The mathematical model developed was simulated in COMSOL Multiphysics with inlet, outlet, and boundary conditions. The concentration contour of urea in the blood and dialysate compartment and across the membrane is shown in Figure 3.
In order to validate the proposed mathematical model, the model-predicted urea clearance rate was compared with Islam et al. (in-silico) [22] and experimental data reported in the literature at increasing blood flow rates [23]. In Figure 4, the clearance rate of urea is compared with Polyflux 210H data provided by the manufacturer [23]. The values of the experimental clearance rate, in Figure 4, are reported in the literature with the combined effect of diffusion and ultrafiltration. In Table 3, the percentage difference between experimental data and the model predicted values is because the ultrafiltration flux across the membrane was not included in the current model. However, the model predicted values for diffusive transport of solute across the membrane are in good agreement with the Islam et al. (in silico) results.

3. Results and Discussion

The aim of developing this mathematical model was to investigate the impact of module geometry and operating conditions on clearance efficiency and to provide a model that can be simulated at different values of parameters to optimize the clearance rate.

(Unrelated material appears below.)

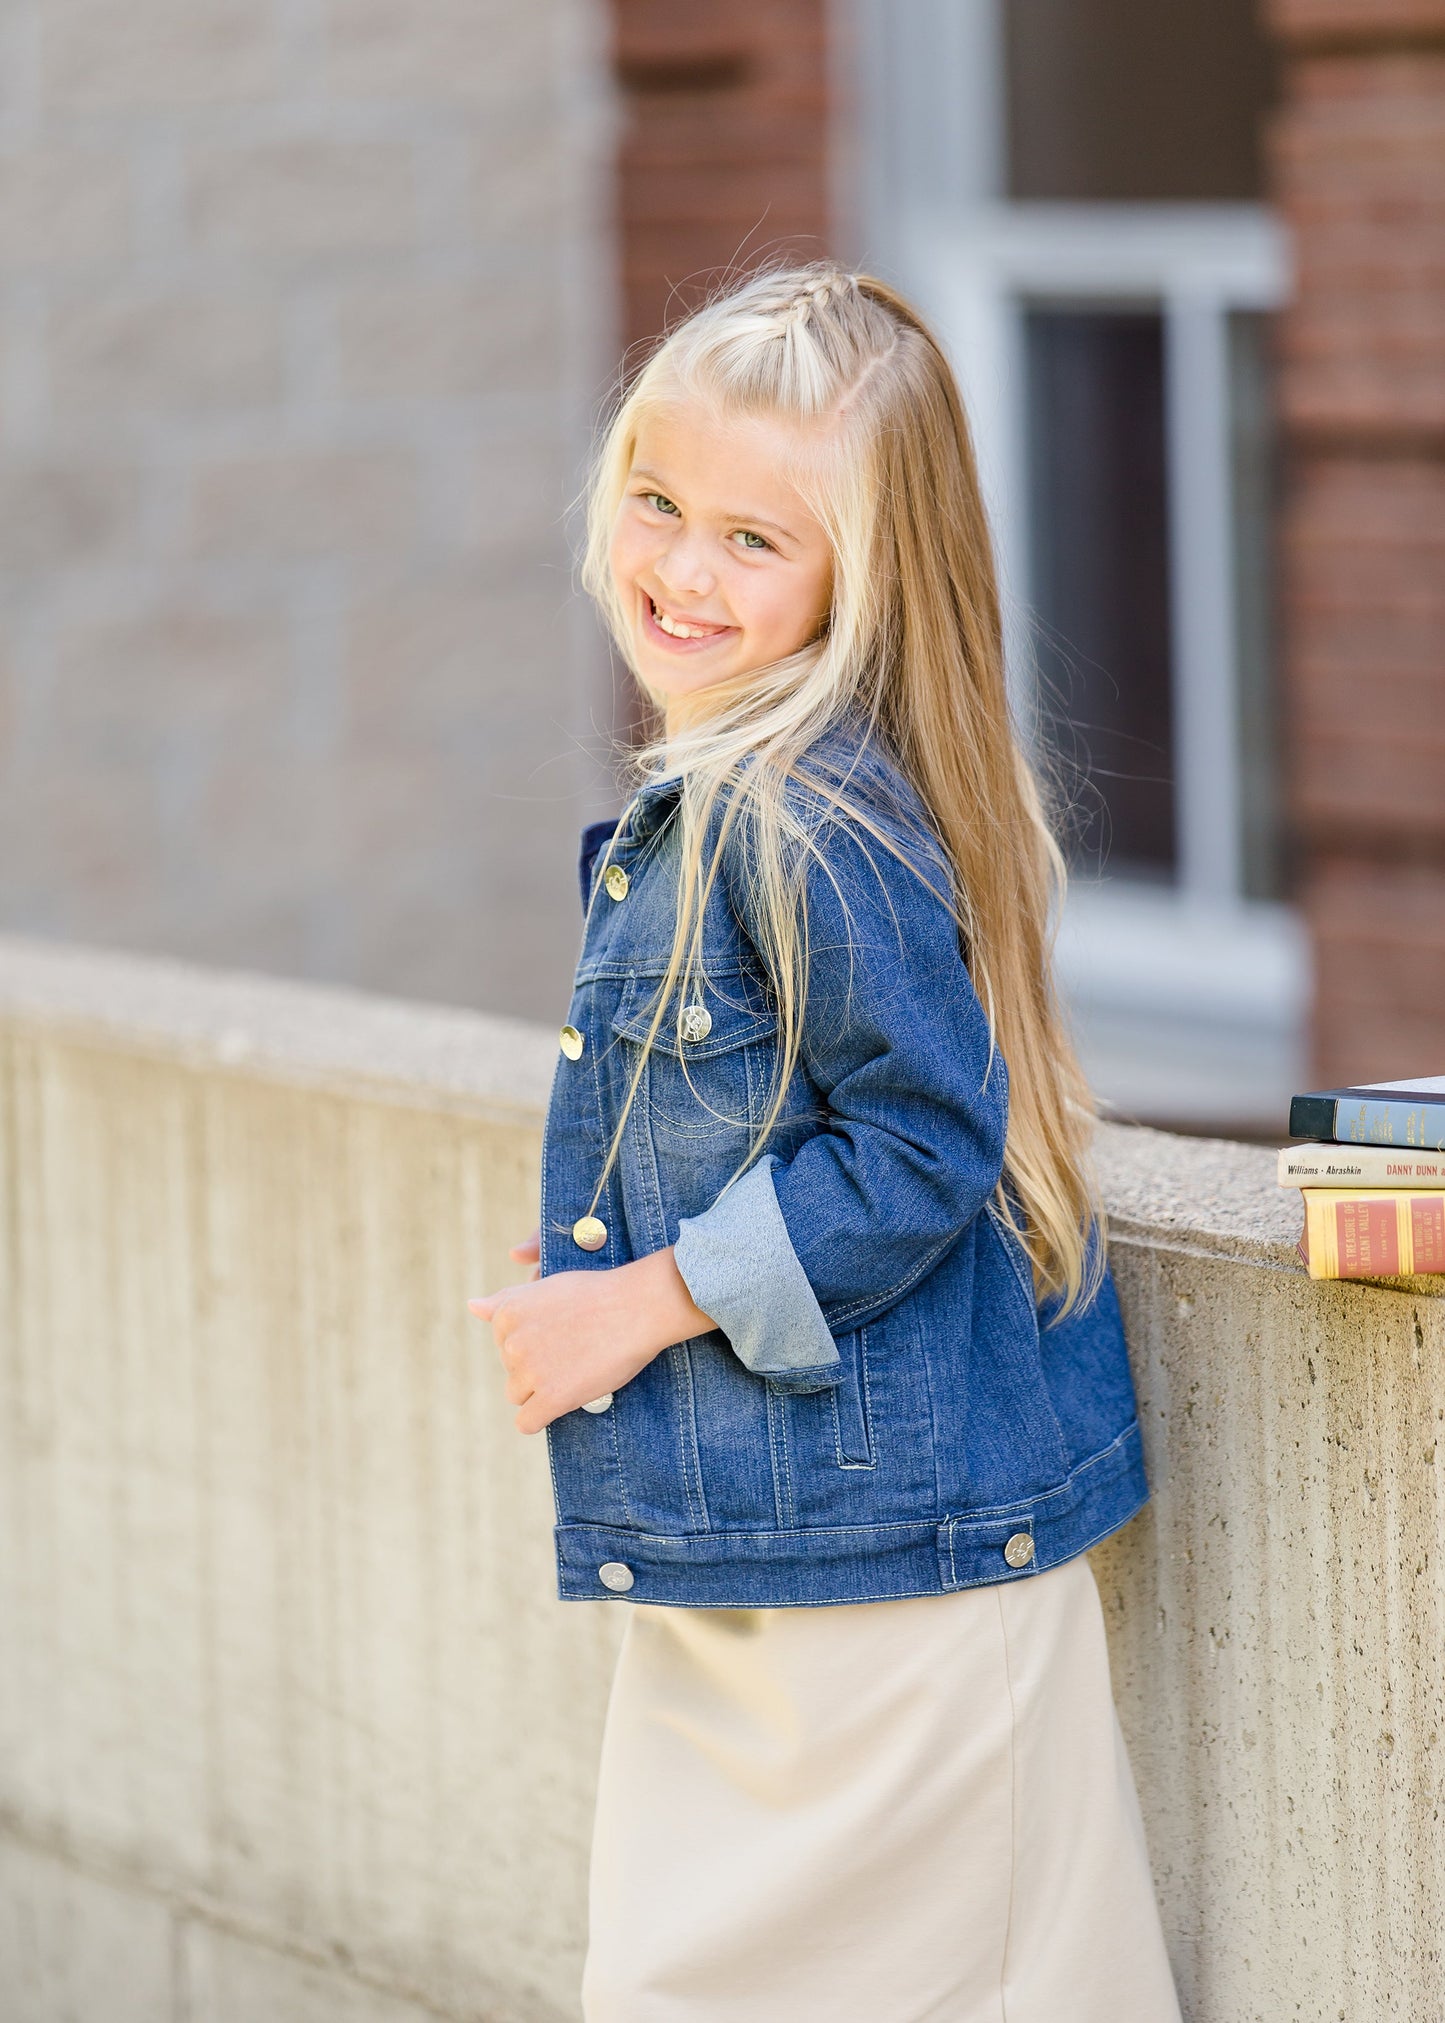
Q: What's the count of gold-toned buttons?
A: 3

3.1. Effect of Operating Conditions on Clearance Efficiency

For model parameters, manufacturer data of Polyflux 210H (Gambro Dialysatoren GmbH, Germany, a subsidiary of Baxter International Inc.) was used and predicted clearance rate of different solutes were compared with Islam et al. [22], Theranova 400 MCO AA (Gambro Dialysatoren GmbH, Germany, a subsidiary of Baxter International Inc.), Polyflux 210H [23] and FX CorDiax 80 (Fresenius Medical Care, Bad Homburg, Germany) [24]. The blood flow rate was varied from 300 to 500 mL/min keeping dialysate flow rate constant (QD = 500 mL/min). In-silico and in-vivo clearance rates plotted against increasing blood flow rate, were found in good agreement. It is evident from Figure 5 and Figure 6 that the increase in blood flow rate increases the clearance of low molecular weight (LMW) solutes (urea, glucose) but does not affect the clearance of solutes with high molecular weight. The clearance rate of albumin is nearly constant. The increase in clearance with the blood flow rate can be attributed to the rise of concentration difference across the membrane. The concentration gradient across the membrane drives the transport of solutes. By increasing the blood flow rate, the concentration gradient was increased that ultimately enhance the clearance rate of solutes. On the other hand, the clearance of large size molecules shown in Figure 6 was not affected much due to the higher value of steric hindrance H and friction coefficient F(p). Due to the high value of steric hindrance H, the lesser volume is available for the large size molecules to pass through the cylindrical pore. The effect of steric hindrance H and friction coefficient F(p) was pronounced in Figure 6 while moving from β2 microglobulin to albumin due to an increase in the size of molecules.
Table 4 shown the maximum percentage difference of this model with literature data at varying blood flow rate. Figure 7 and Figure 8 show the variation in clearance rate with dialysate flow rate. A good agreement was found between the model-predicted and Islam et al. in-silico results [22]. The trend of increase in clearance with dialysate flow is also validated by comparing with the Revaclear Max dialyzer experimental (reported in Bhimani et al. [25]) and Donato et al. in-silico results [21]. The difference between Revaclear Max and model-predicted data is due to the lack of a comprehensive dataset of module parameter values needed for model predictions. The concentration gradient also increases by increasing the dialysate flow rate QD that ultimately enhances the clearance rate of urea and glucose, as observed in Figure 7. The behavior of large size molecules in Figure 8 is similar to their behavior in Figure 6. The reason for the low diffusivity of large size molecules across the membrane despite high concentration gradient lies in the high values of steric hindrance H and friction coefficient F(p).
For each solute, the clearance ultimately achieves a maximum, independent of the flow rate, as solutes concentration in the boundary layer CS* approaches Cg, gel concentration or solubility limit. This maximum clearance value is achieved faster for high molecular weight solutes. Table 5 shown the maximum percentage difference of this model with literature data at varying dialysate flow rate.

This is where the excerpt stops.